Two top mortgage executives have pleaded guilty to defrauding warehouse lenders out of millions
Two senior executives from Vanguard Funding are looking at up to 20 years in prison each after pleading guilty to participating in a scheme to embezzle more than $8.9 million from the company.
Edward J. Sypher Jr., former chief financial officer at Vanguard, and Matthew T. Voss, the company’s former chief operating officer, pleaded guilty to conspiring to commit wire fraud and bank fraud, according to the US Attorney’s Office for the Eastern District of New York.
According to prosecutors, Sypher and Voss orchestrated a scheme in which they obtained warehouse loans for Vanguard, telling the lenders that Vanguard planned to use the proceeds of those loans to fund purchase mortgages or refinances for Vanguard clients. When Vanguard received the loans, however, Voss and Sypher diverted the money for their own use.
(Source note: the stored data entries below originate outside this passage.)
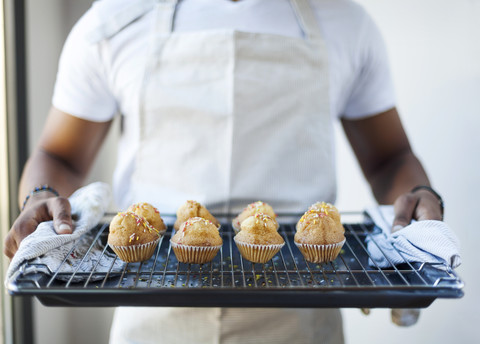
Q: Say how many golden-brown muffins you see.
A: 8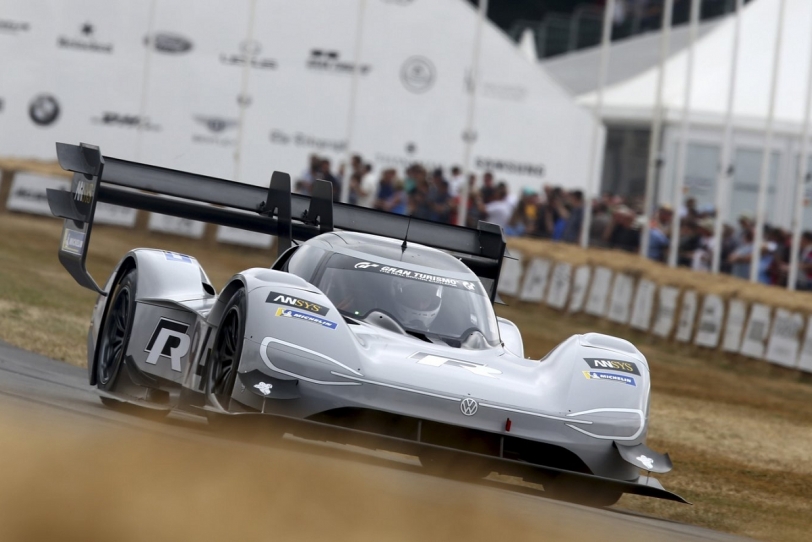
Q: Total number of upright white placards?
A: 14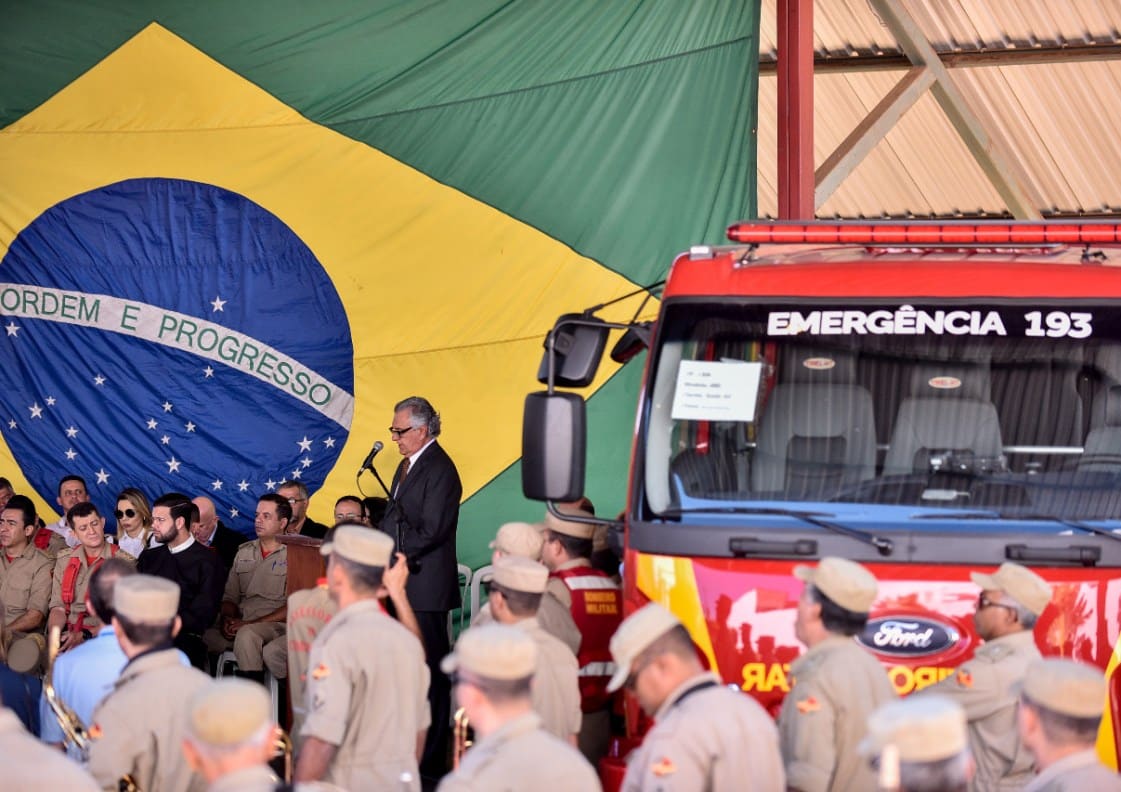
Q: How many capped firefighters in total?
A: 12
Prosecutors said that they used the ill-gotten gains to pay personal expenses and pay off previous loans they had obtained fraudulently.
Voss and Sypher were arrested in August along with Vanguard’s president of sales, Edward Bohm. Prosecutors believe that the three ran the scam between August of 2016 and March of 2017.
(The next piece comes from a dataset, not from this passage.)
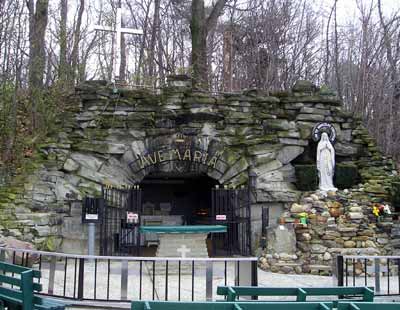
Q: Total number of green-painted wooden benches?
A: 4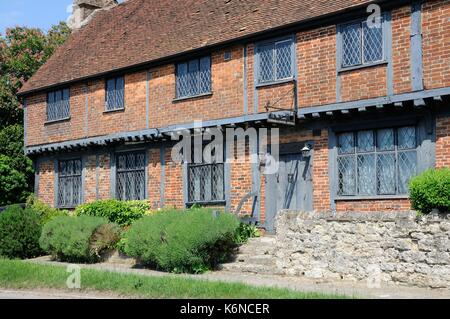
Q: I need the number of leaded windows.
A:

“These defendants, for their own gain, allegedly defrauded the financial institutions that provide funding for individuals to buy homes, and they must be held accountable,” New York Department of Financial Services Superintendent Maria T. Vullo said at the time of their arrest.
Bohm, at least, apparently thought the three wouldn’t face criminal liability because they victimized banks instead of people. I
“At the end of the day, the s**t we did wasn’t to the public,” he said in a recorded conversation with a co-conspirator in 2017.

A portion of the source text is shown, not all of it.